Protein Sci. 2017 Jul;26(7):1291-1302. doi: 10.1002/pro.3161. Epub 2017 Apr 20.
Protein folding is well known to be supervised by a dedicated class of proteins called chaperones. However, the core mode of action of these molecular machines has remained elusive due to several reasons including the promiscuous nature of the interactions between chaperones and their many clients, as well as the dynamics and heterogeneity of chaperone conformations and the folding process itself. While troublesome for traditional bulk techniques, these properties make an excellent case for the use of single-molecule approaches.
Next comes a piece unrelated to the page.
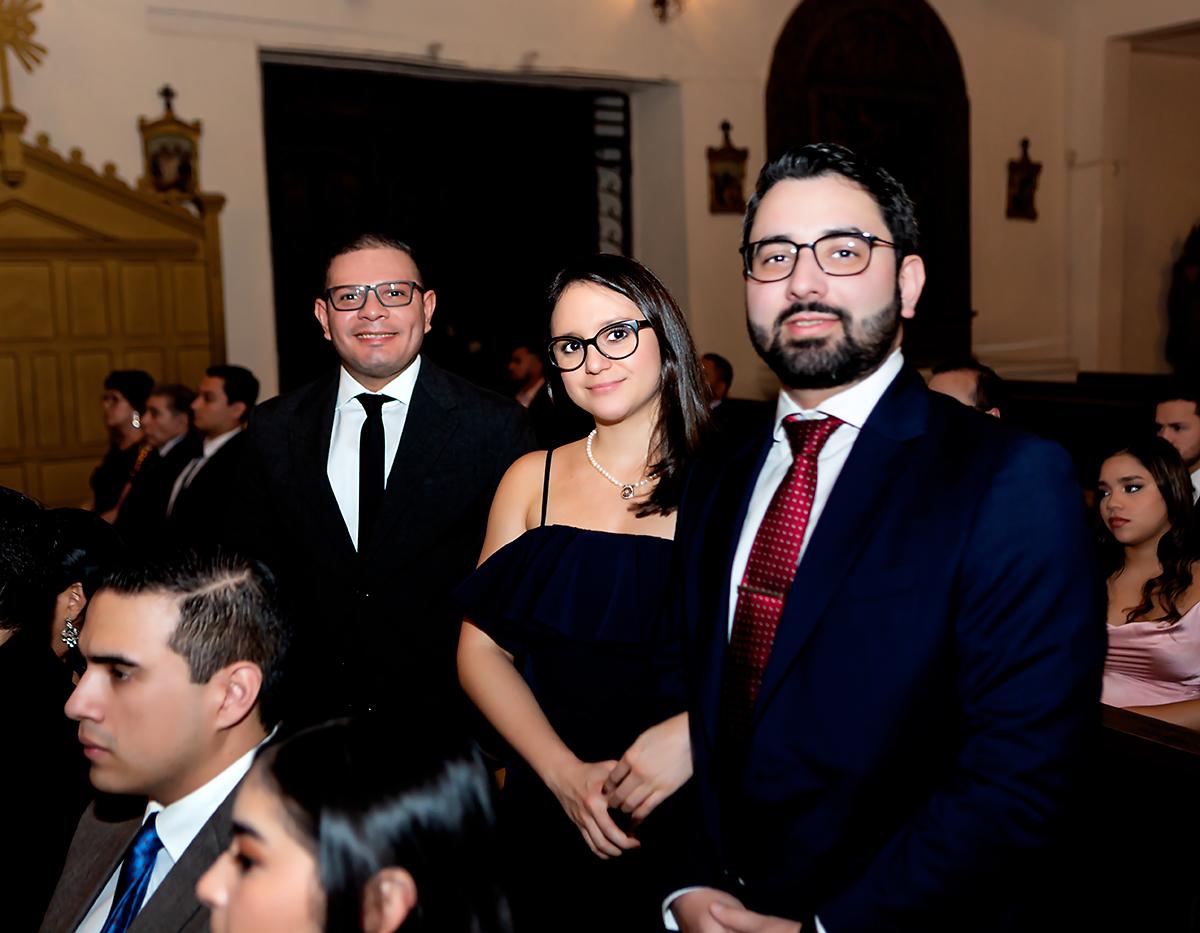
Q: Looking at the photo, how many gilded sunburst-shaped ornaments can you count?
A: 1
In this review, we will discuss how force spectroscopy, fluorescence microscopy, FCS, and FRET methods are starting to zoom in on this intriguing and diverse molecular toolbox that is of direct importance for protein quality control in cells, as well as numerous degenerative conditions that depend on it.
众所周知,蛋白质折叠由一类名为伴侣蛋白的特殊蛋白质进行监督。然而,由于多种原因,这些分子机器的核心作用模式一直难以捉摸,这些原因包括伴侣蛋白与其众多底物之间相互作用的混杂性质,以及伴侣蛋白构象和折叠过程本身的动态性和异质性。虽然这些特性给传统的整体技术带来了麻烦,但却为单分子方法的应用提供了绝佳案例。在这篇综述中,我们将讨论力谱、荧光显微镜、荧光相关光谱和荧光共振能量转移方法如何开始聚焦于这个有趣且多样的分子工具箱,它对于细胞中的蛋白质质量控制以及许多依赖于它的退行性疾病具有直接重要性。